▸ **Task statement**
Comb through the entries for "white" and pull out each line that holds it.

▸ **Raw data**

══════

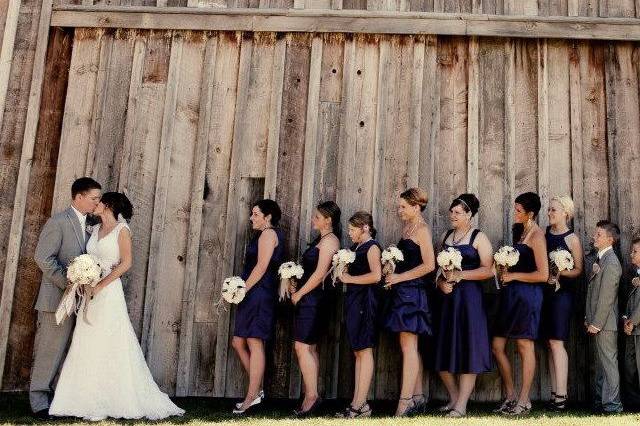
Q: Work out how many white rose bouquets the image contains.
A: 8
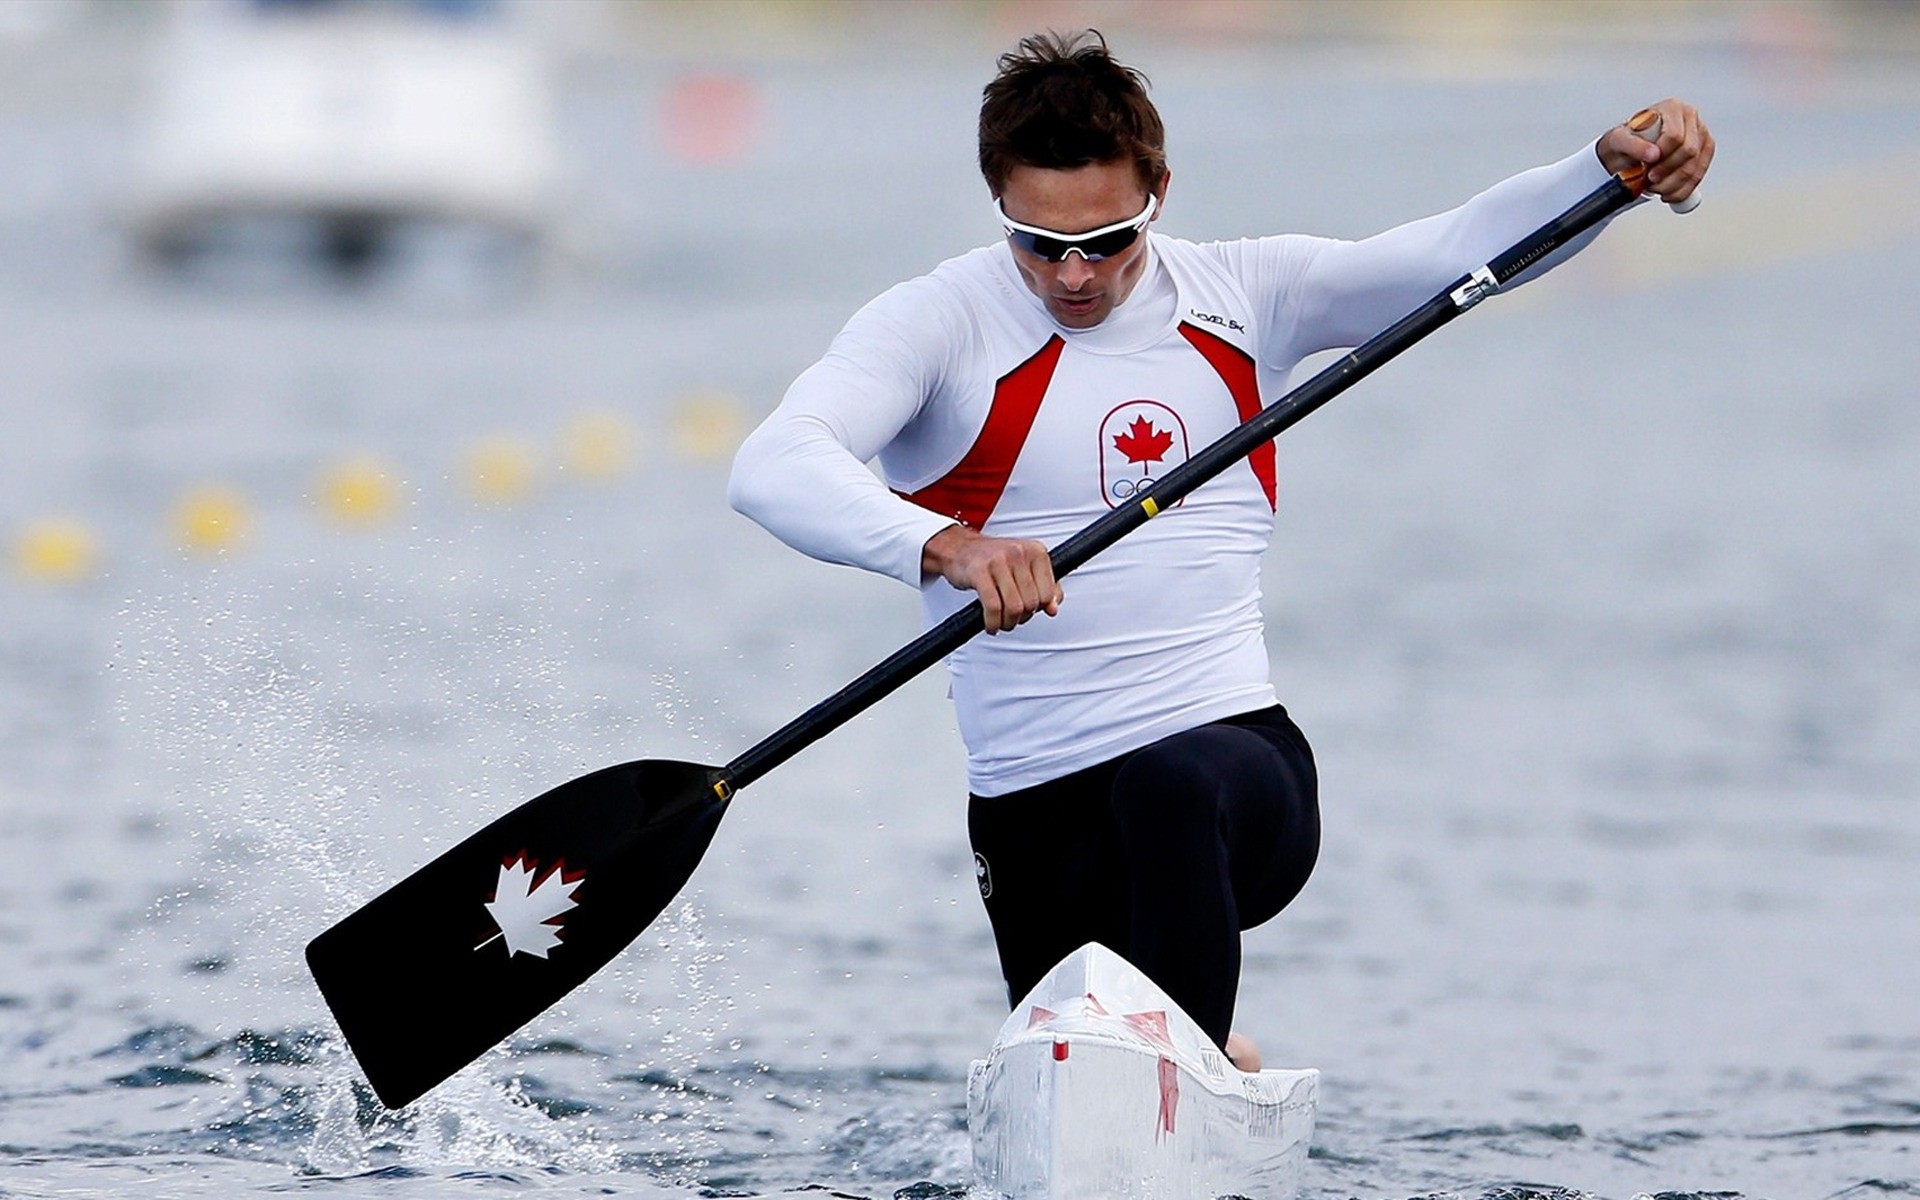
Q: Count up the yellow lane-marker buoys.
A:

══════

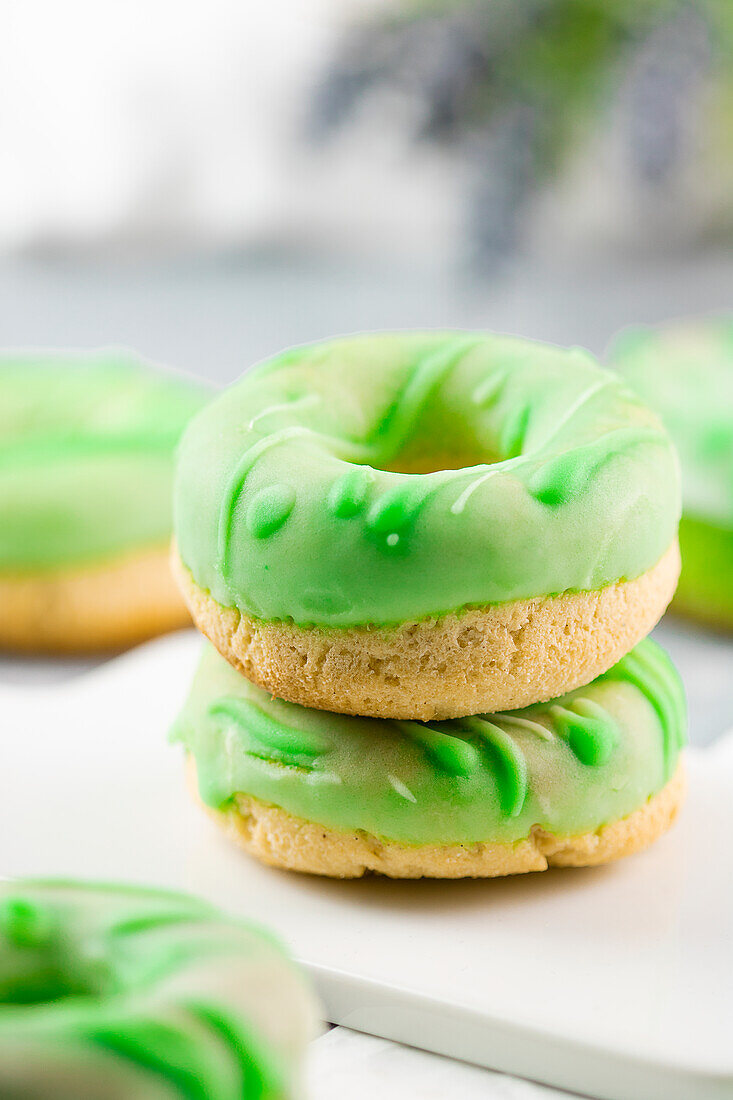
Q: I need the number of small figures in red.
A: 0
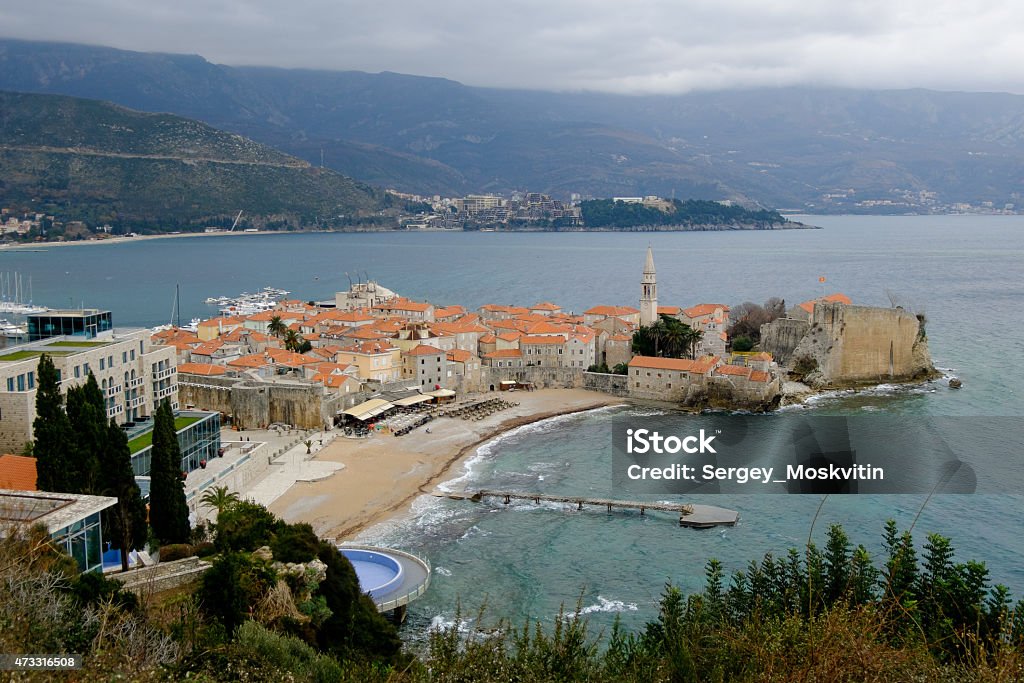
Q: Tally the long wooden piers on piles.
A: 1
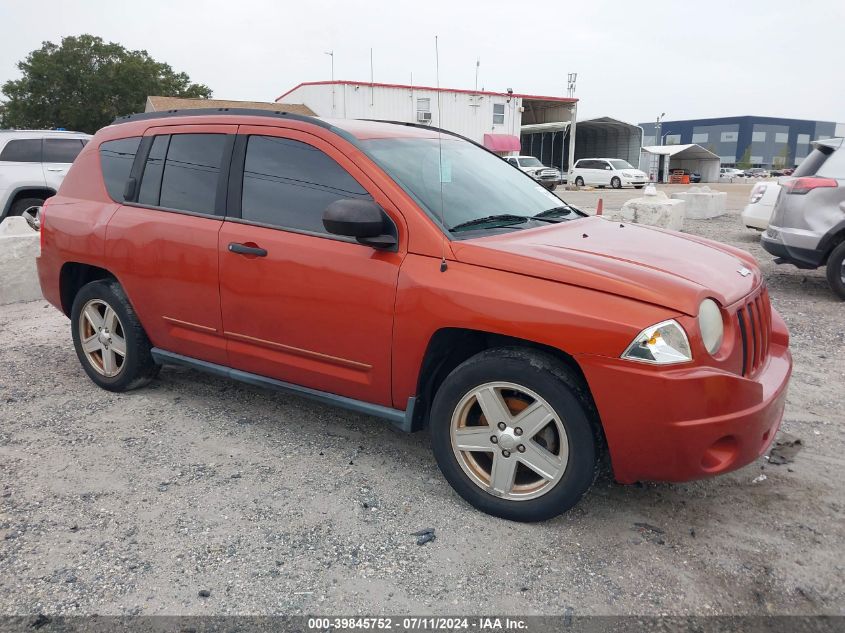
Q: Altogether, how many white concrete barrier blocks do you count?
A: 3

══════

▸ **Output of the exercise**
Q: Work out how many white rose bouquets the image contains.
Q: Altogether, how many white concrete barrier blocks do you count?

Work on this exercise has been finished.